Hacker News new | ask | show | jobs
by zbentley 1061 days ago
> Am I wrong?

Only partially. When you send things to a multiprocessing.Pool/concurrent.futures.ProcessPoolExecutor, they're pickled and copied. "Sending" happens when passing arguments to e.g. "multiprocessing.Pool.apply_async()", "multiprocessing.Queue.put()" or "concurrent.futures.ProcessPoolExecutor.submit()".

However, there are two other ways to share data into your multiprocessing processes:

1. Copy-on-write via fork(2). In this mode, globally-visible data structures in Python that were created before your Pool/ProcessPoolExecutor are made accessible to code in child processes for (nearly) free, with no pickling, and no copying unless they are mutated in the child process. Two caveats here, which I've discussed in other comments on this thread: mutation may occur via garbage collection even if you don't explicitly change fork-shared data in Python[1]; and fork(2) is not used by default in multiprocessing on MacOS or Windows[2].

2. Using explicit shared memory data structures provided by Multiprocessing[3][4]. These do not incur the overhead (in CPU or copied memory) that pickle-based IPC does, but they are not without complexity or cost.
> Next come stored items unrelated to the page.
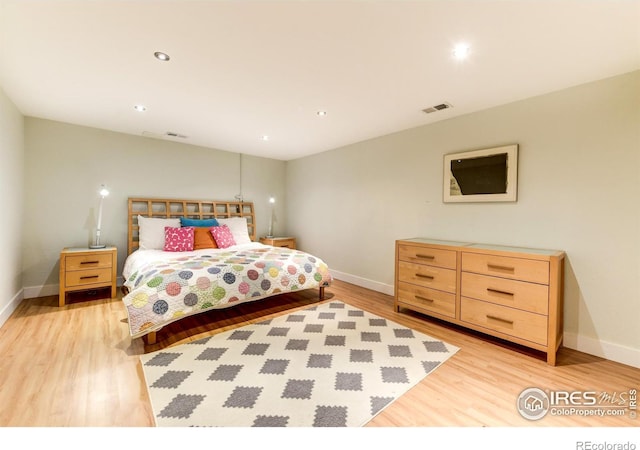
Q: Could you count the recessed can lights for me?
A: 5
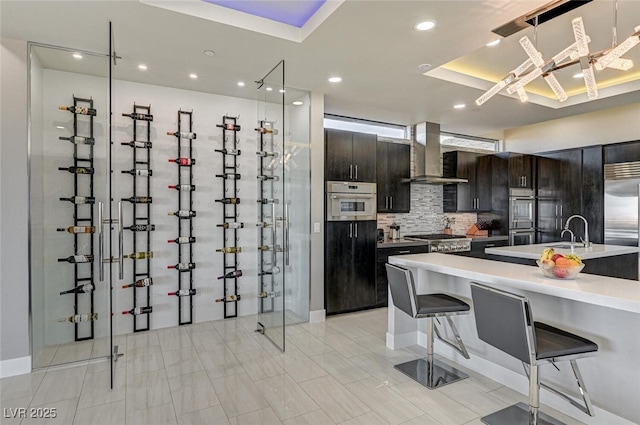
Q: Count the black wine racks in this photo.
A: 5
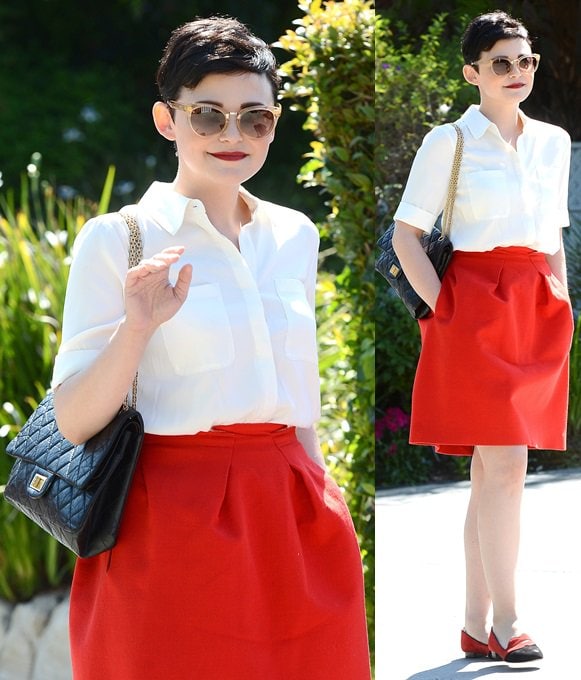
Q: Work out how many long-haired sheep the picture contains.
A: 0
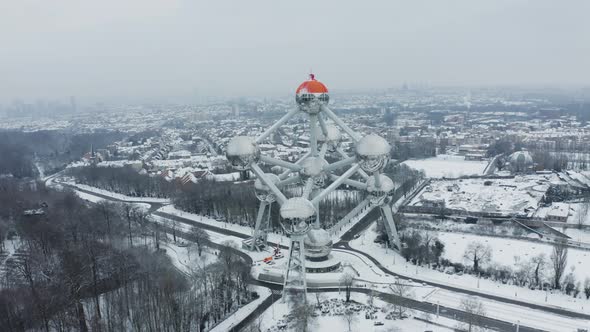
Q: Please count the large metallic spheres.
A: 9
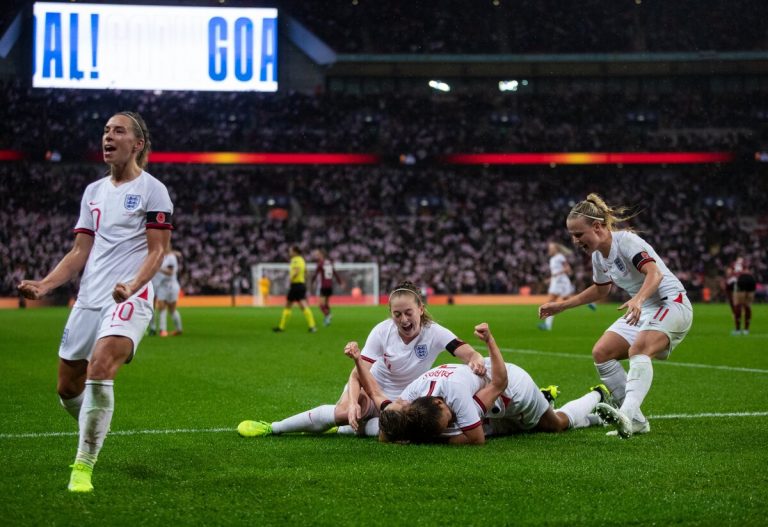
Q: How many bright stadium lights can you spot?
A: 2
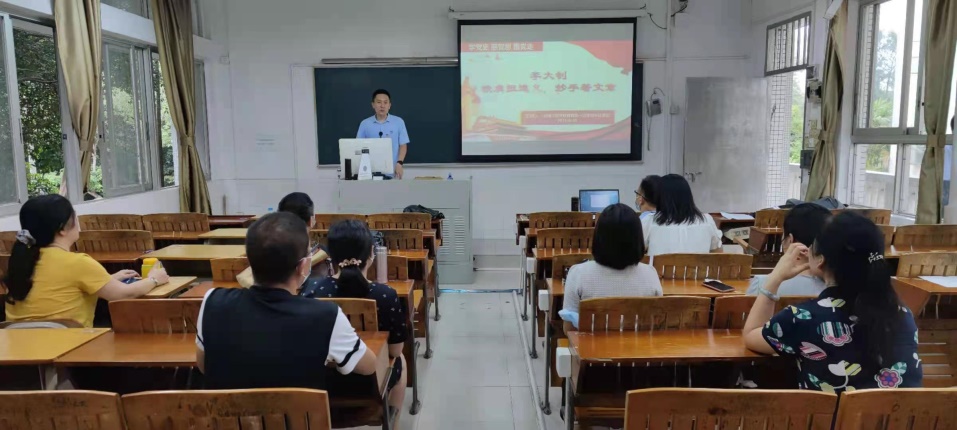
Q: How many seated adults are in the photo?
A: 9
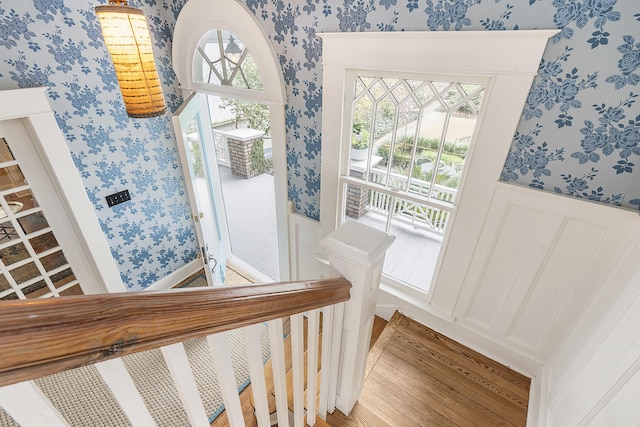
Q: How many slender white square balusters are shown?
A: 10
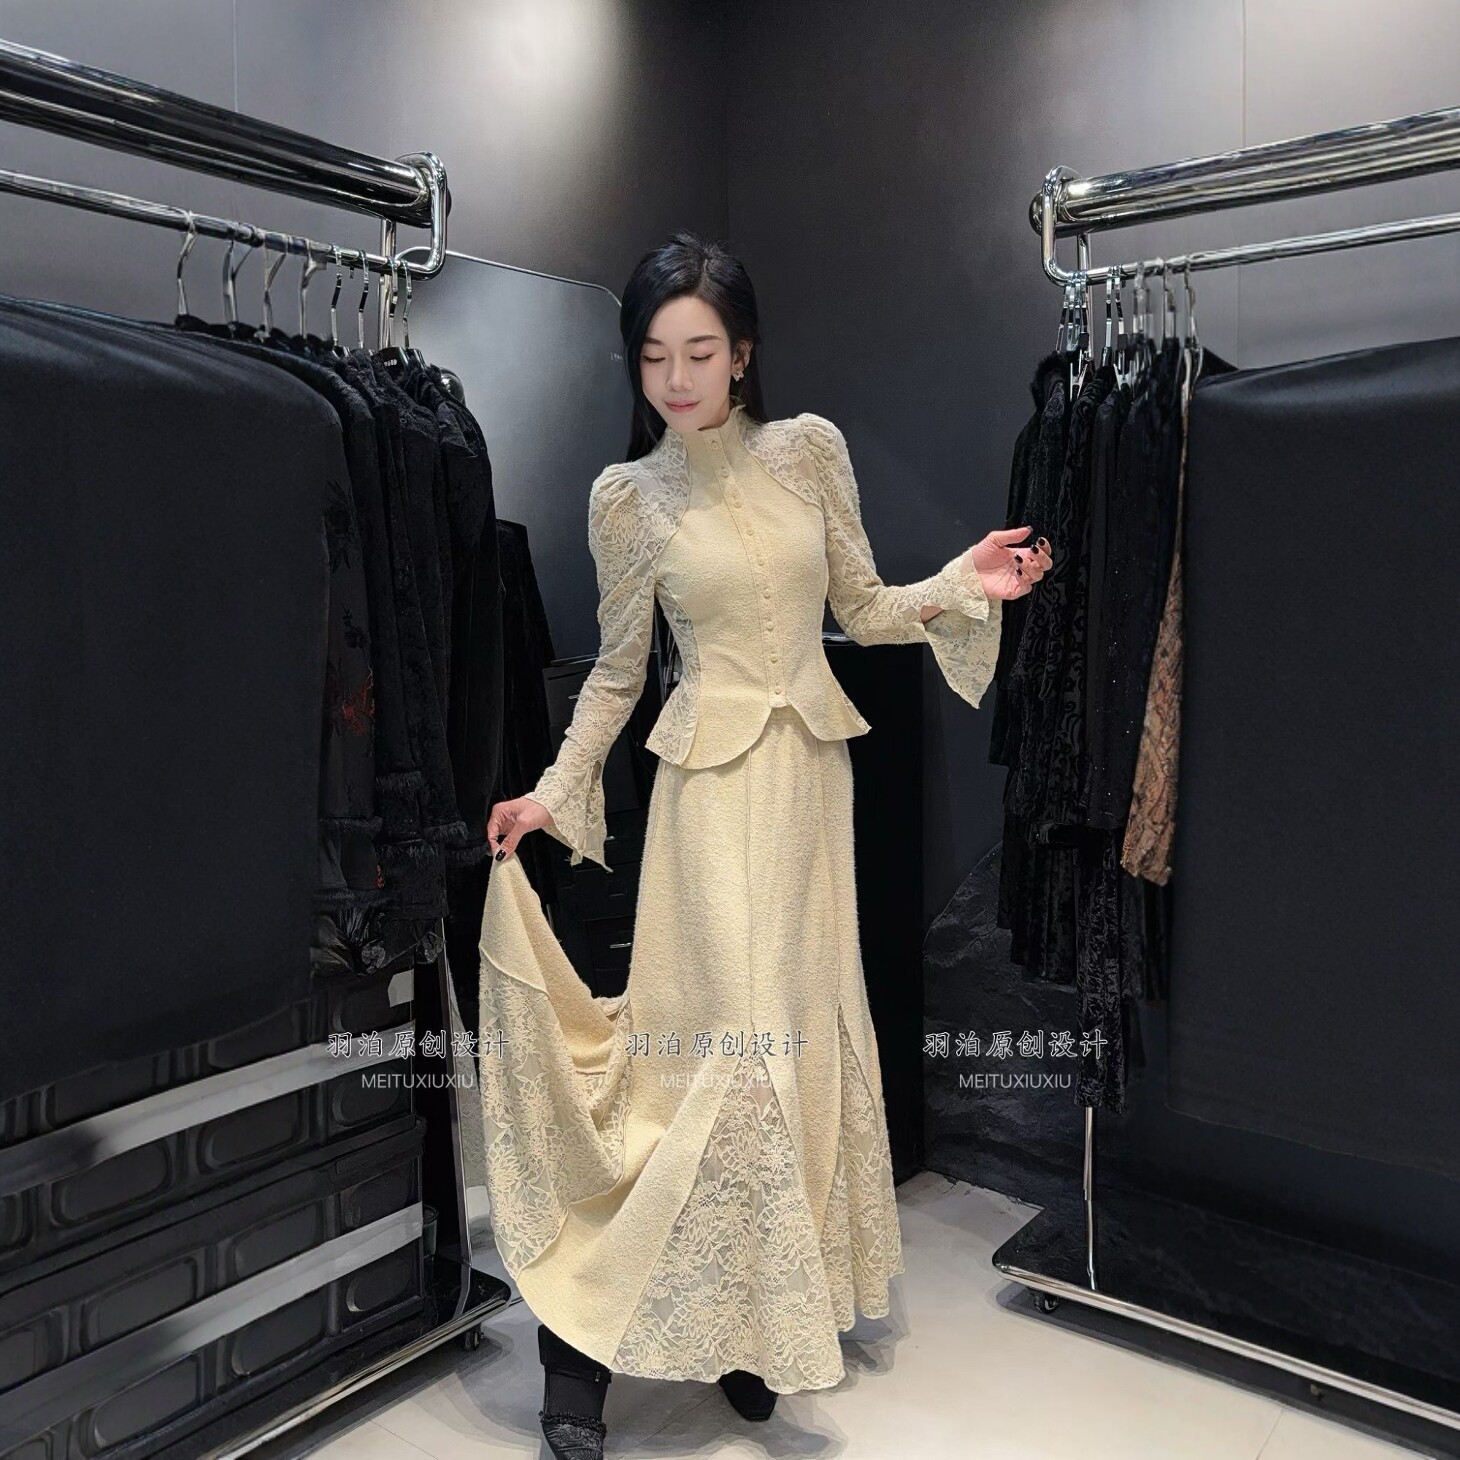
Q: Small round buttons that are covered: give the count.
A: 9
Unfortunately, truly "seamless integration" is not really possible with multiprocessing, so users will have to use one or more of the above strategies according to their application needs.

1. https://news.ycombinator.com/item?id=36940118 2. https://news.ycombinator.com/item?id=36941791 3. https://docs.python.org/3/library/multiprocessing.html#share... 4. https://docs.python.org/3/library/multiprocessing.shared_mem...